Epstein is not mired in a marginal market where those who root for the team have tempered expectations. Nor is he working for the team on top, at least in terms of money, fame and an absolute demanding fan base to win at all costs. They’re close, but the Red Sox will always have that charming small-town feel that the New York Yankees cannot duplicate at the end of a season without a title.
Essentially, Epstein has to keep up with Jones’s at all times, and then do everything he can to beat them. That’s exactly what he did at this week’s winter meetings — stalking, monitoring and acting indifferent toward everything the Yankees were doing and then striking quick, like a viper, to make back-to-back mega moves that will force New York’s hand the remainder of the winter.

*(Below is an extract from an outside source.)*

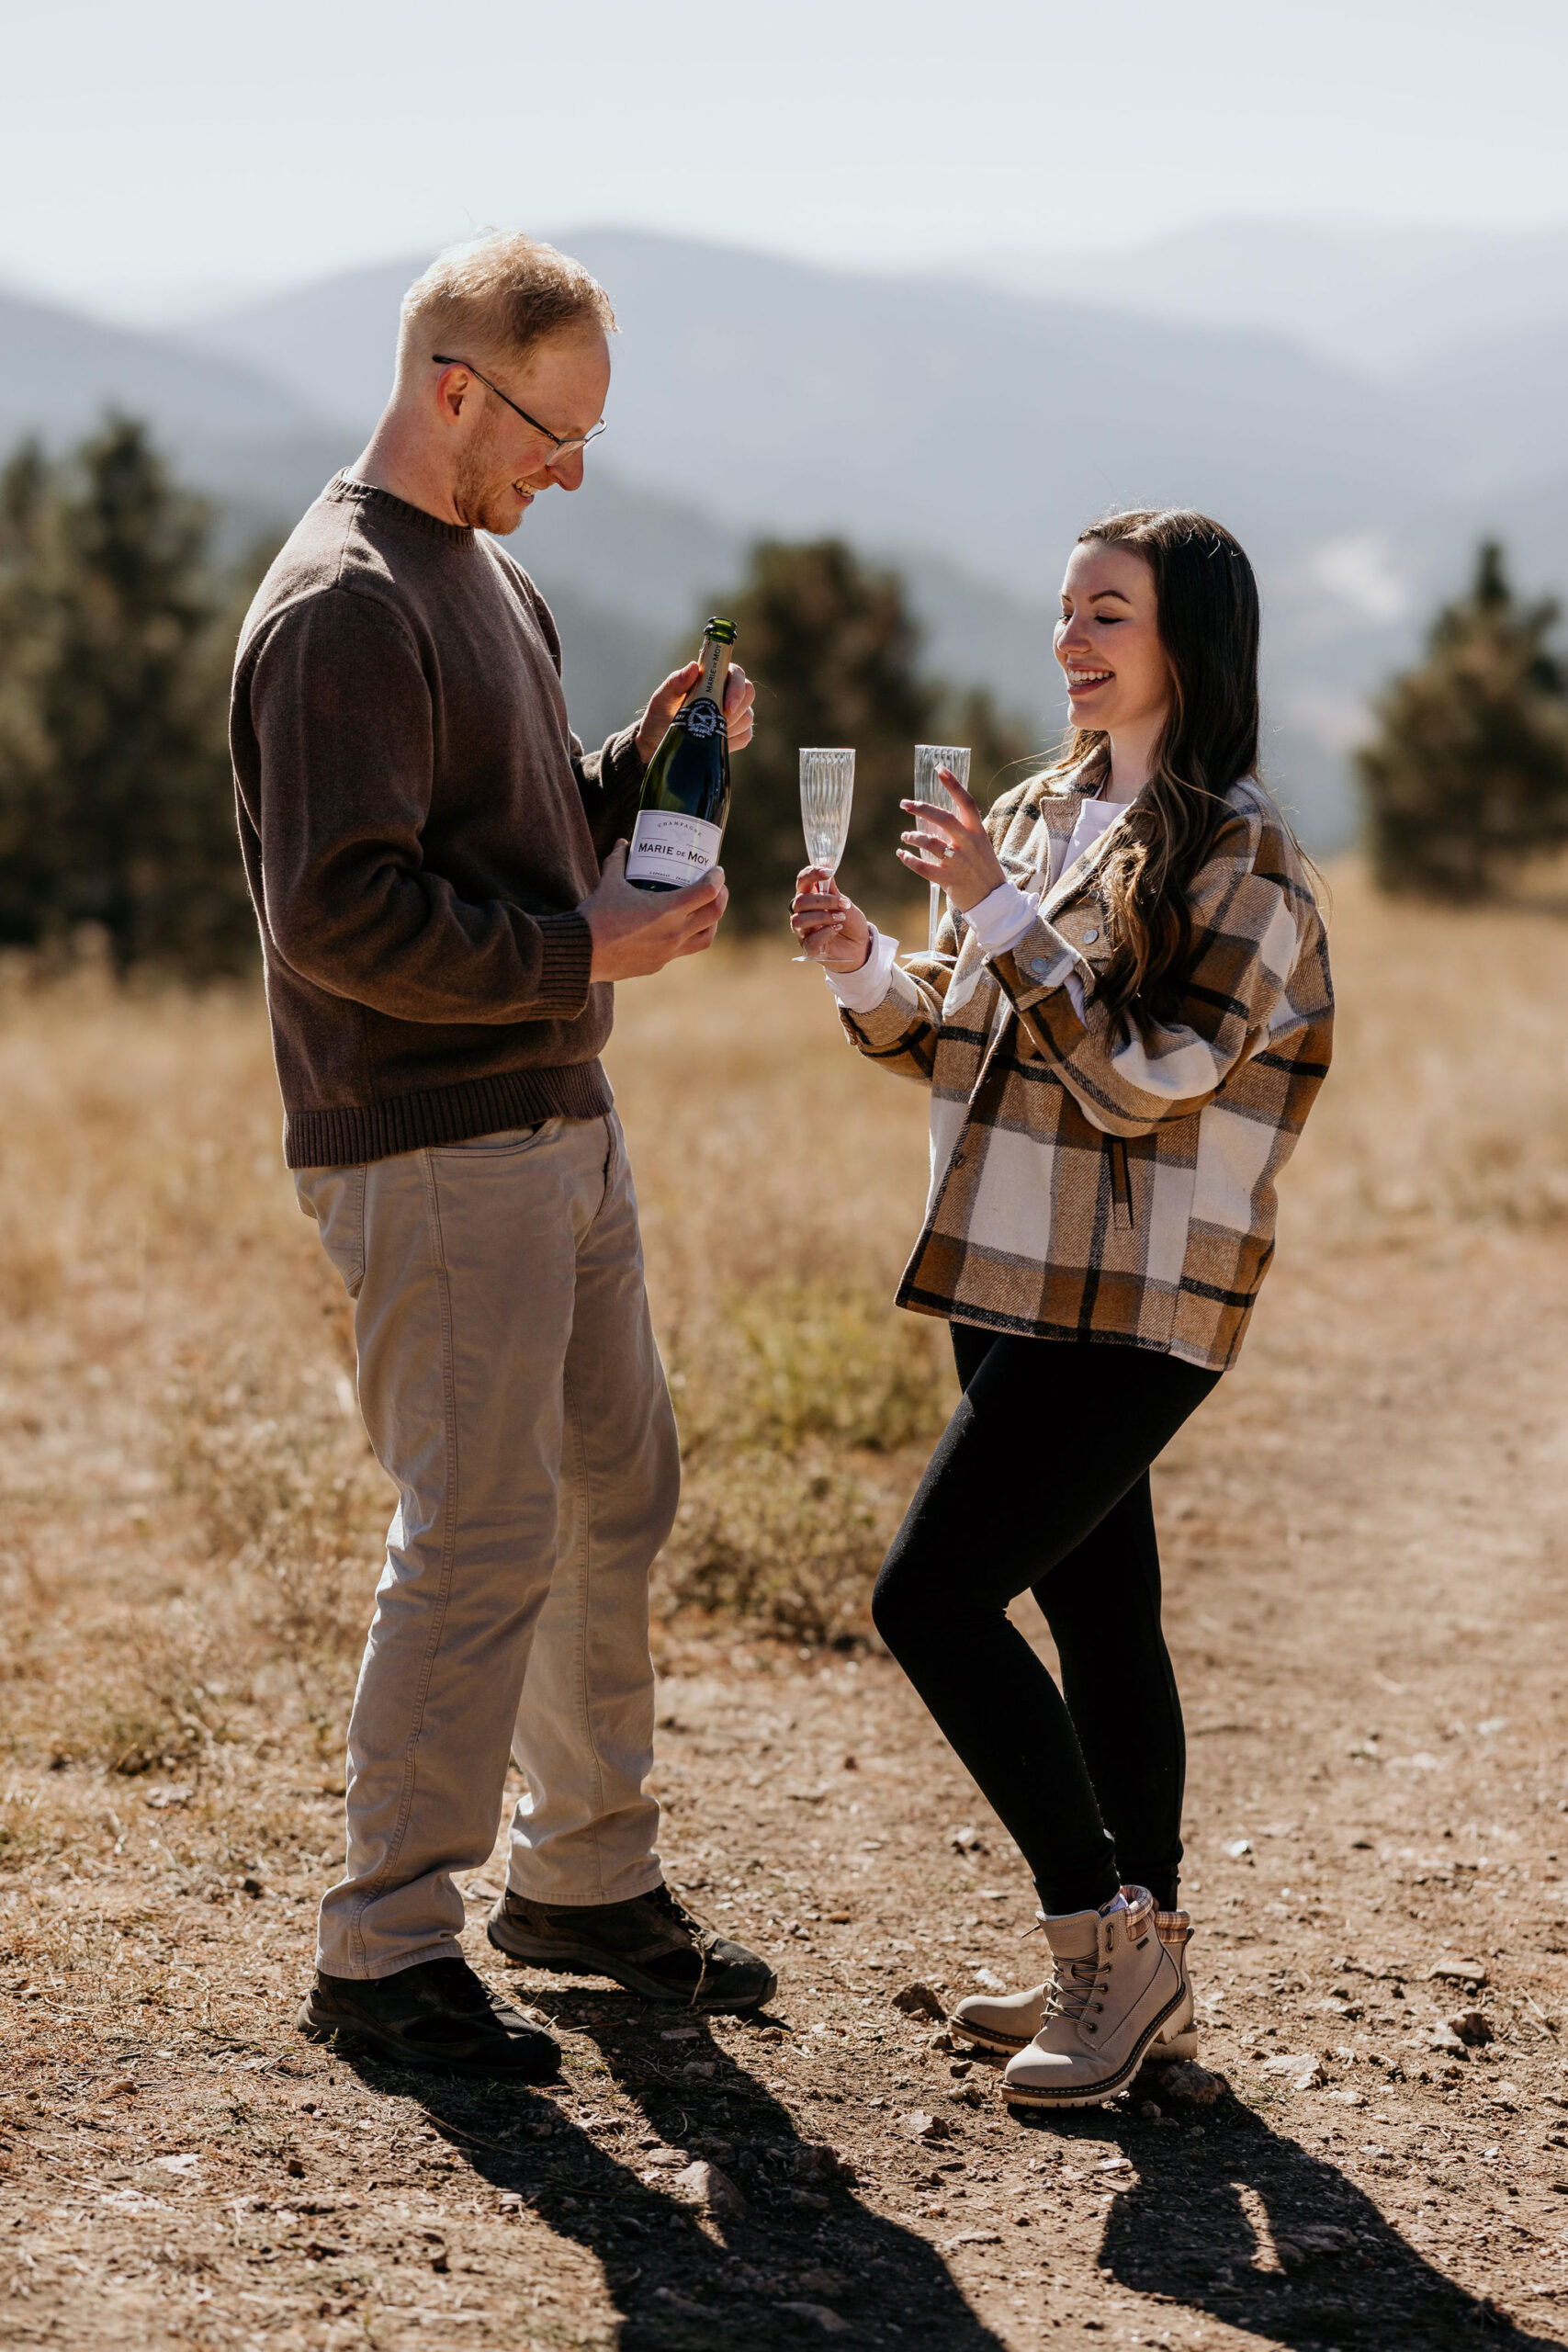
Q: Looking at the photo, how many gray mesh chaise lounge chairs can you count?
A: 0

Somehow, in a high-profile position for a high-profile team, Epstein managed to lurk in the shadows and still go home with a franchise-changing haul of talent.
That takes skill, and is one of the reasons why the one-time boy genius is being labeled, quite simply, genius.

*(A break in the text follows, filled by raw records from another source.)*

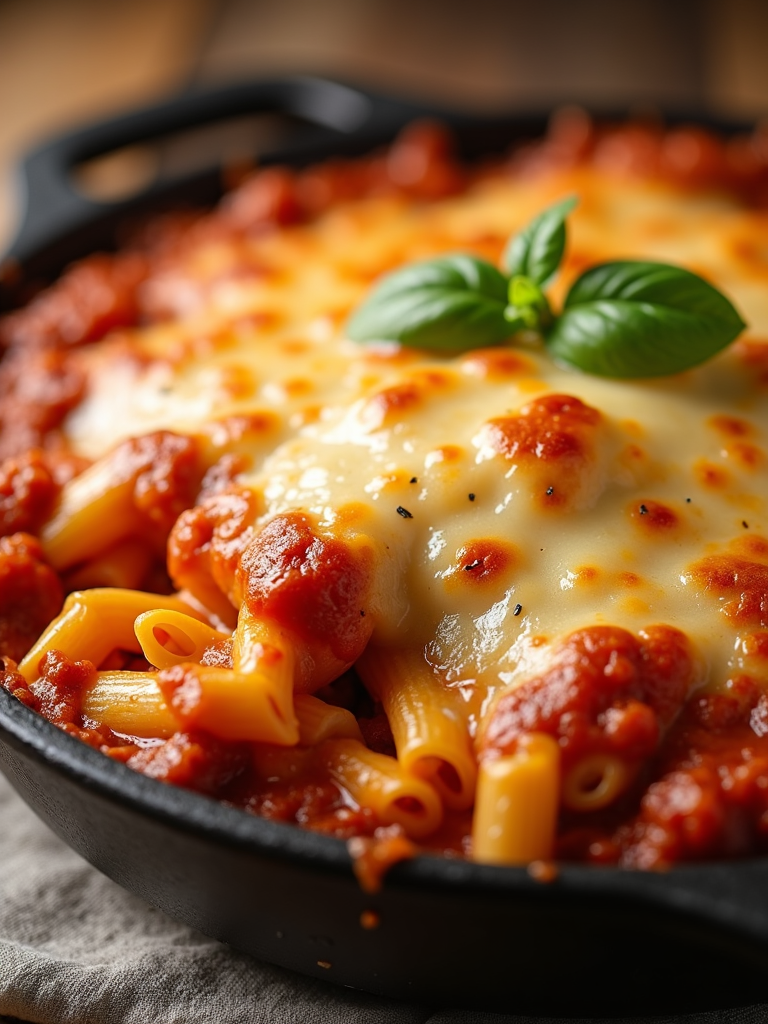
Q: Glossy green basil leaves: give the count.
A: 3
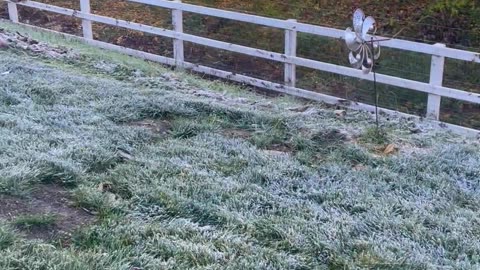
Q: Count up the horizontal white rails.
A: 3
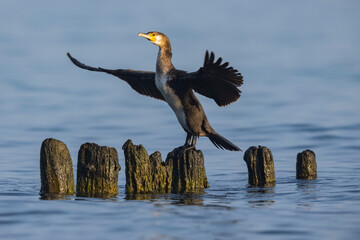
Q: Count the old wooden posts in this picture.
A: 6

There were four aspects of Epstein’s ability to build the week that was. First, by acquiring Adrian Gonzalez to start it all off, the Red Sox instantly became a more desirable spot for free agents. A guy like Carl Crawford might covet a landing spot where someone like Gonzalez (and Kevin Youkilis and David Ortiz) can be hitting behind him.

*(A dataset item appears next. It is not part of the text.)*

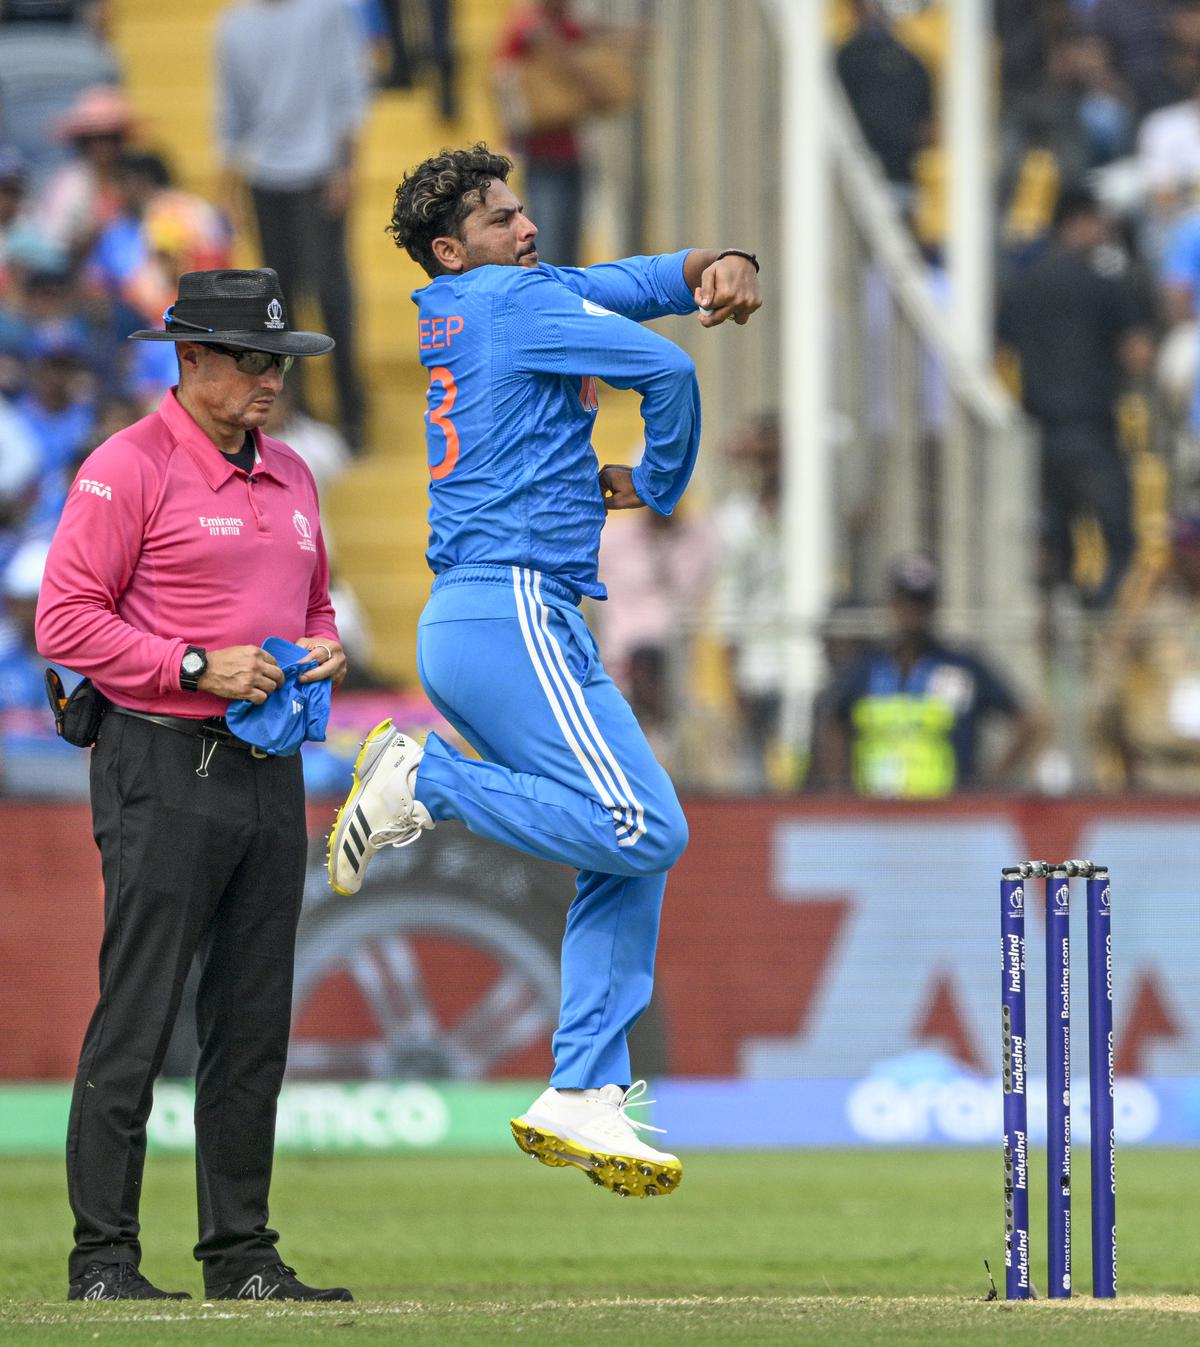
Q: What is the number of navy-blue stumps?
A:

Two, the fact that Gonzalez had the one “cheap” year (he is due to make just over $6 million in 2011), gave Epstein just enough wiggle room to lure other stars, knowing that in a year’s time more than $50 million could be coming off the books and plenty will be available to pay for both Gonzalez’s extension and Crawford’s many millions.
Three, despite such clear logic that almost anyone with a base understanding of baseball negotiations would comprehend, he somehow made it all seem impossible to everyone on the outside. The second Gonzalez donned a Red Sox jersey in a news conference at Fenway Park, the Red Sox were, by most accounts, out of the mix for Crawford.
Perhaps that’s why almost nobody was aware of how into Crawford they still were. Certainly not the Angels, who made the left fielder a contract that positively paled compared to Boston’s, one year and almost $40 million less.
So, midway through the meetings, the theories surrounding Epstein’s offseason plan were simple. Sure, he might get another bat, but it had to be a right-handed one, right? And with the money the Red Sox will be paying Gonzalez down the road, there’s no way they can afford another big deal, right? Maybe someone like Magglio Ordonez would fit, just until it makes sense to go with a youngster like Ryan Kalish.
Consider these words, uttered by Epstein to the Boston baseball press corps mere hours before the Crawford news broke.
“We’re just in on the guys we’re in on, and I think we already got a big bat through a trade,” Epstein said when asked whether his need to make more moves was less pressing after getting Gonzalez. “Still looking for good players, but that Gonzalez acquisition put us in a different spot in terms of our need to do something. We’re still looking for the right player, right fit.”
Presumably, that meant someone like Ordonez or a similar type of player, a “complementary piece,” as Epstein indicated.
But in the end, that would only be a short-term fix. By analyzing his options on that end, and knowing he had better ones in the medium- and long-term that were more than doable, Epstein proved he had as much a handle on the entire scope of things as anyone in his position.